Gordon Ramsay dropped in on staff at The Savoy's centrepiece restaurant, the Grill, which he runs

Gordon Ramsay dropped in on staff at The Savoy’s centrepiece restaurant, the Grill, which he runs

The whole episode built up to a visit from their lord and master. As he crassly pointed out to everyone, ‘it’s my name above the door’, but this doesn’t mean he’s often there.

Exuberant maître d’ Thierry was excited to be welcoming his boss. ‘Hashtag Oh La La!’ he kept exclaiming. When Ramsay arrived, however, he was intent on subjecting Thierry to a public humiliation — apparently to establish which of them was really in charge.
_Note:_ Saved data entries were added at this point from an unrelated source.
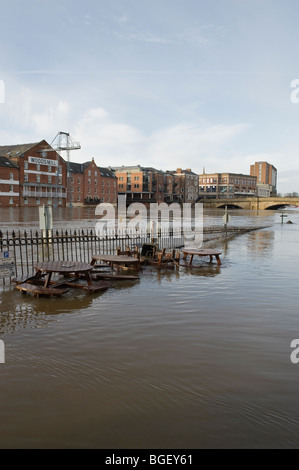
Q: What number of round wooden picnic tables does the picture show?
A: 3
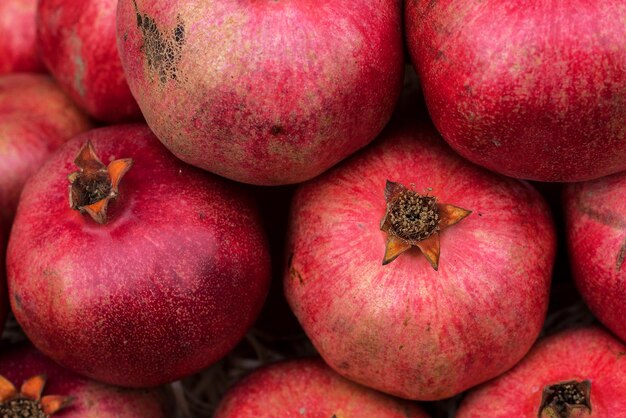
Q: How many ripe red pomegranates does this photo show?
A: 11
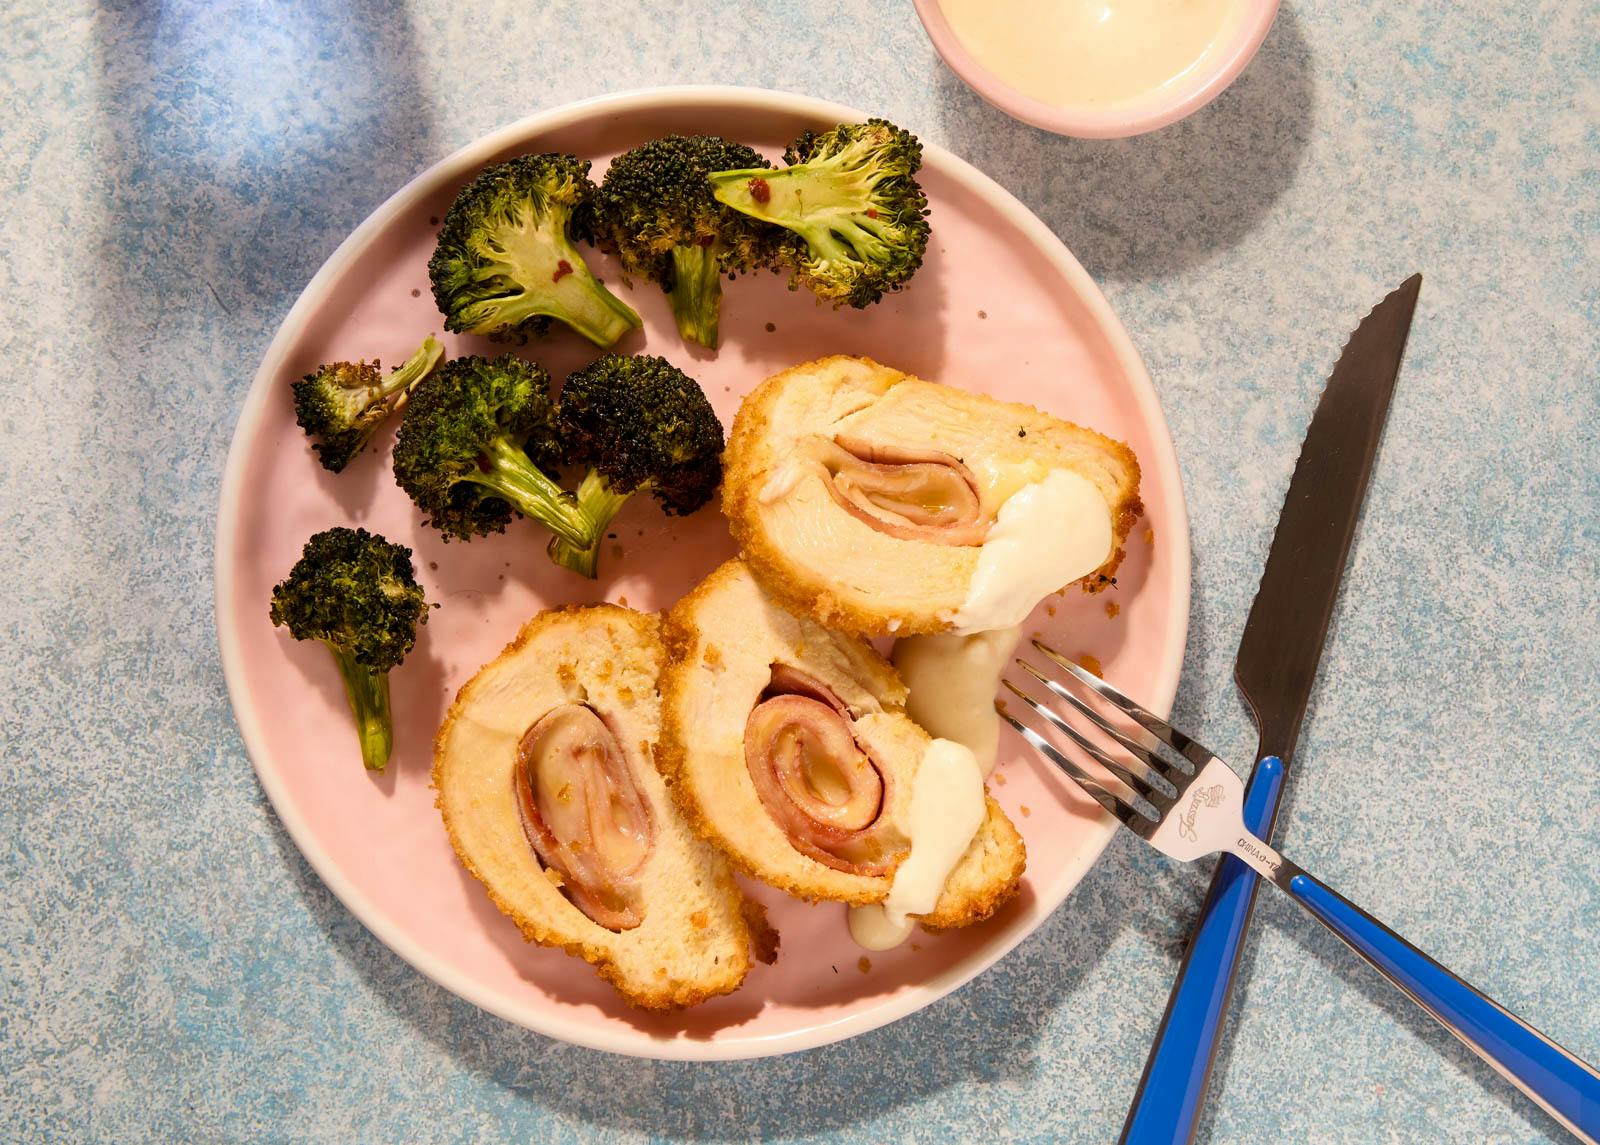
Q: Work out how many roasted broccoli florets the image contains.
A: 7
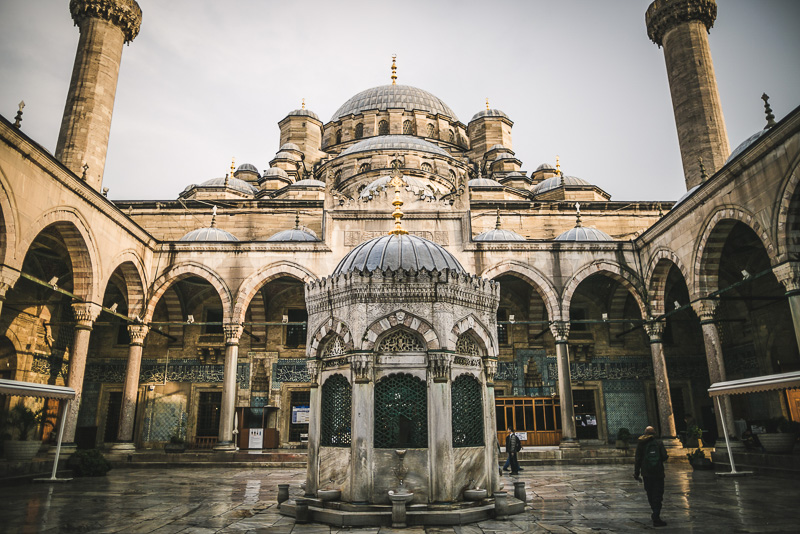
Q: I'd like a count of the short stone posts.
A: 5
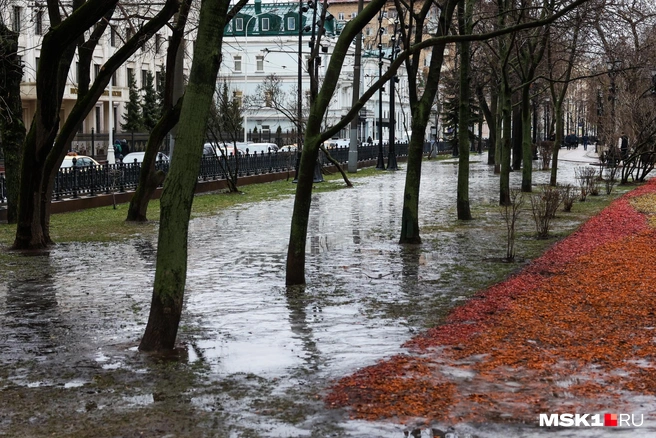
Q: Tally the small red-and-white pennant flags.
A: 0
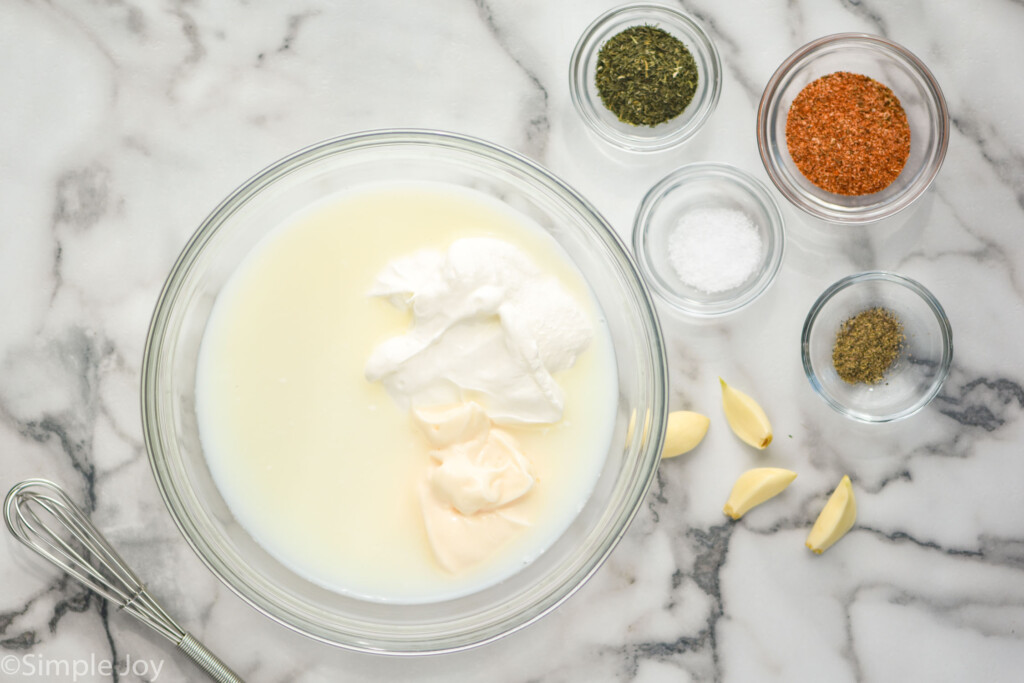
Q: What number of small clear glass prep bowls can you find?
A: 4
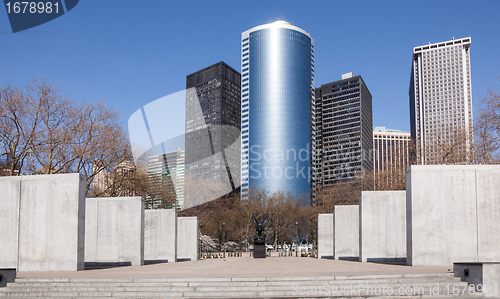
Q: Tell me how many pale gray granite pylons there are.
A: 8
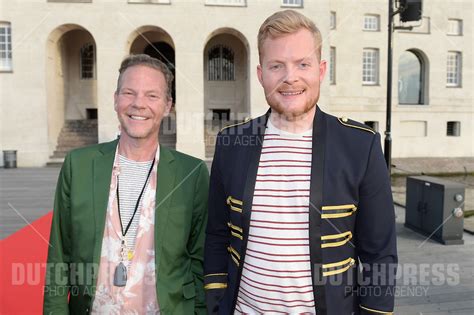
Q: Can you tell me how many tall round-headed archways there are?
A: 3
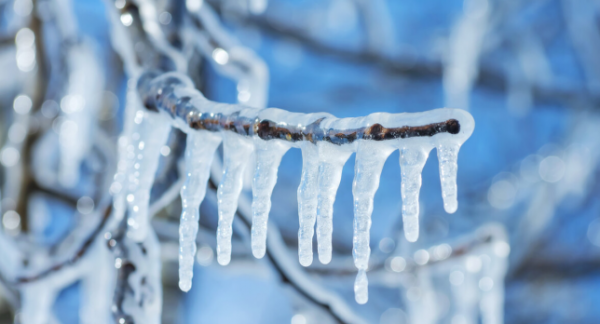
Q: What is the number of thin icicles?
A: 8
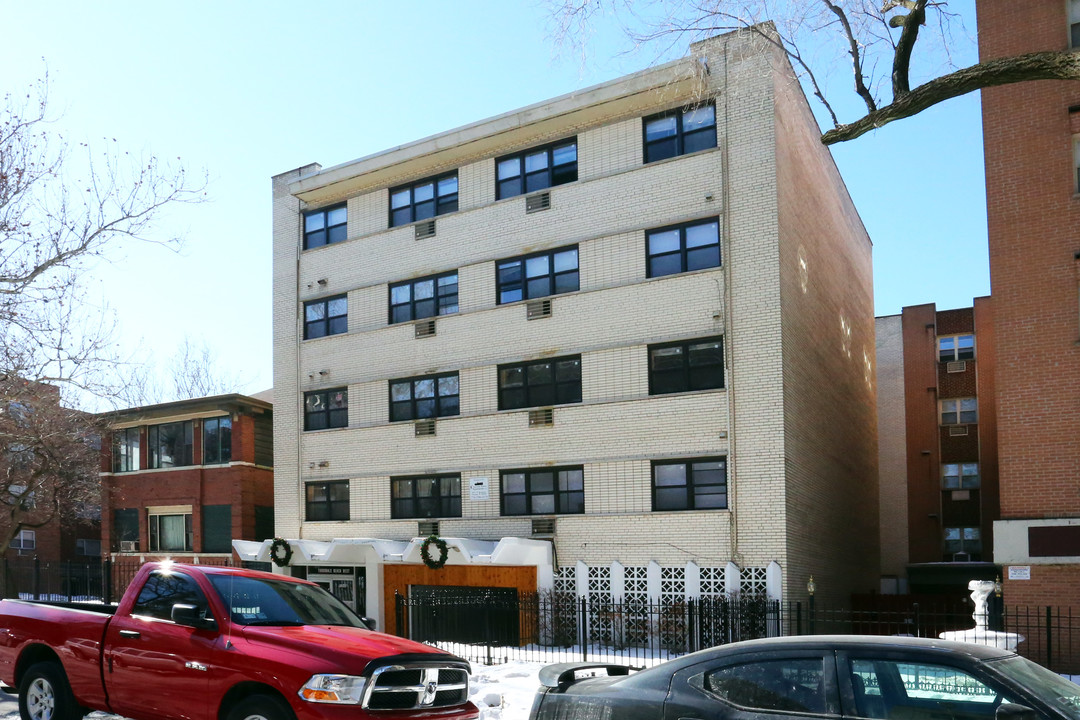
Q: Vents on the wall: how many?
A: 8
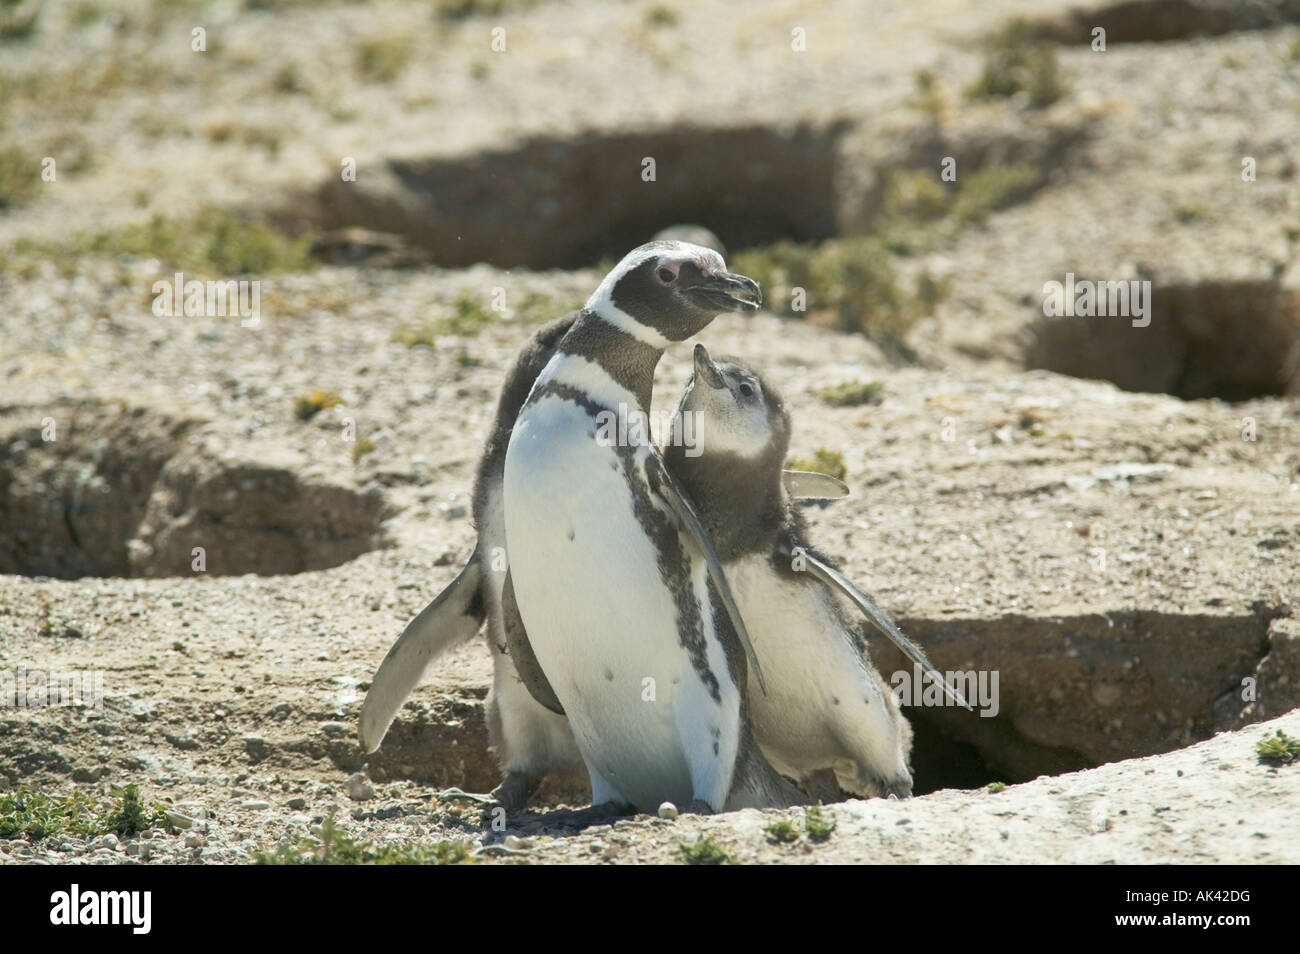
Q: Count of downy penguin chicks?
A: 2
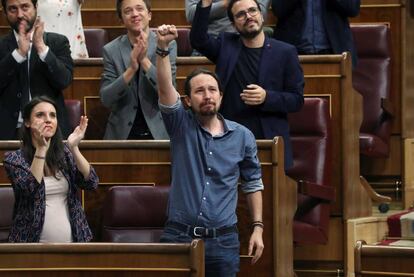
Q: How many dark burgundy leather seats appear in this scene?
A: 7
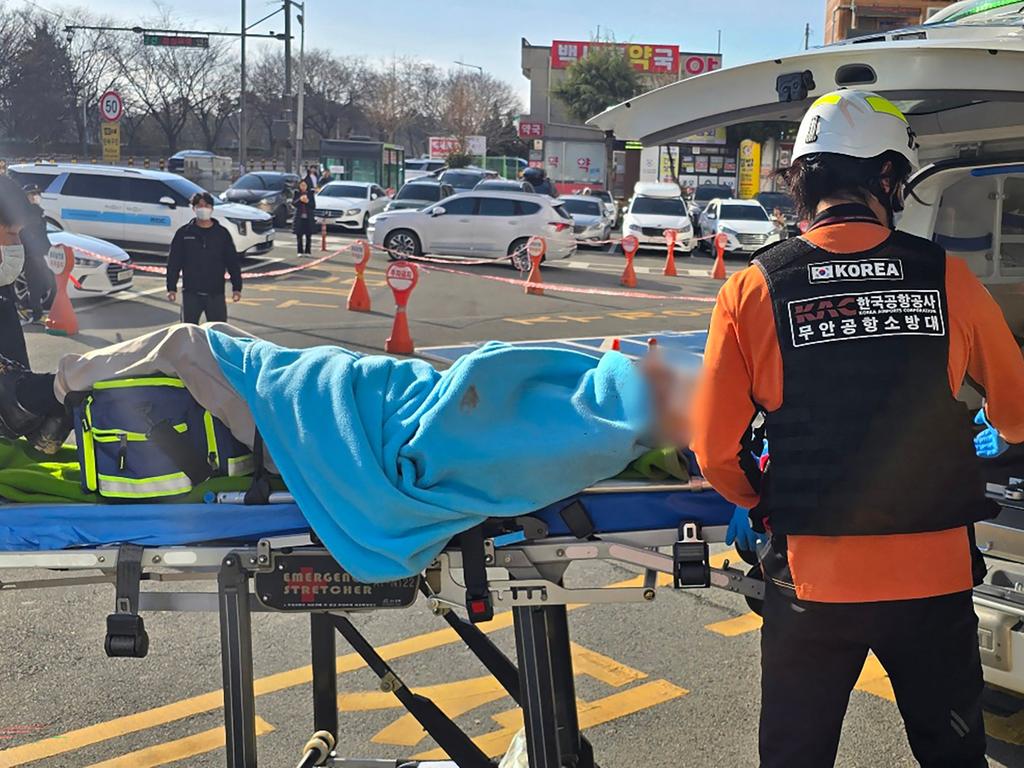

From the moment the Frenchman tried to shake his hand, foul-mouthed Ramsay snubbed him, talking to the female receptionist instead. ‘Ladies first! Where are your manners?’ he snapped.

Ostensibly, the shirty chef was there to taste a new dish, turbot wrapped in pastry. The idea was to sell it for £140 for two, which seems a lot for a fancy fish finger.

Rude dinner guest of the night:

Grayson Perry, on his Big American Road Trip (C4), dined at a swanky house in Martha’s Vineyard and told his hosts their arty island home ‘feels to me like a theme park of liberal tastefulness’. No, I wouldn’t invite him back either.

Ramsay rejected it, then berated Thierry over a chipped plate. The bullying intensified as the poor man wilted. Worse was to come when he tried to carve a platter of duck. ‘When was the last time you sharpened your knife, mon ami?’ Ramsay sneered. ‘You’ve turned a beautiful duck into roadkill.’

The episode might have been one of those training videos John Cleese used to do, for screening at business seminars to teach the sales team how not to behave. Ramsay makes Basil Fawlty himself look charming.

How this exercise in embarrassment ended up on primetime can be explained only when you know which production company commissioned and filmed the series: Studio Ramsay. Their other titles included Ramsay In Ten, Gordon Ramsay: Uncharted, Gordon Ramsay On Cocaine and The F Word With Gordon Ramsay. A theme is emerging here.

This jumped-up little corporal needs a TV company to prove endlessly what an alpha male he is. A psychological analysis of his childhood might explain why that might be, but that’s one show Studio Ramsay won’t be in a hurry to produce.

Lawrence of Arabia’s childhood explained everything about the man, according to the historians in a two-hour celebration of a soldier who was the most famous celebrity in Britain a century ago.

Clips from David Lean’s epic movie and low-key snippets with a lookalike actor, filmed without dialogue, painted a portrait in Lawrence Of Arabia: Britain’s Great Adventurer (C5) of a restless idealist who set off to the Middle East on an Arthurian quest. The phrase ‘Camelot with camels’ was used a lot.

It was an interesting story, both as a psychological sketch and for the light it shed on modern politics in the region. The arbitrary creation of a country called Iraq was a post-war botch-up that is still causing problems for the world 100 years on, and Lawrence deserves credit for opposing the idea so fiercely.

But why the tale was being told now, and at such length, was never explained.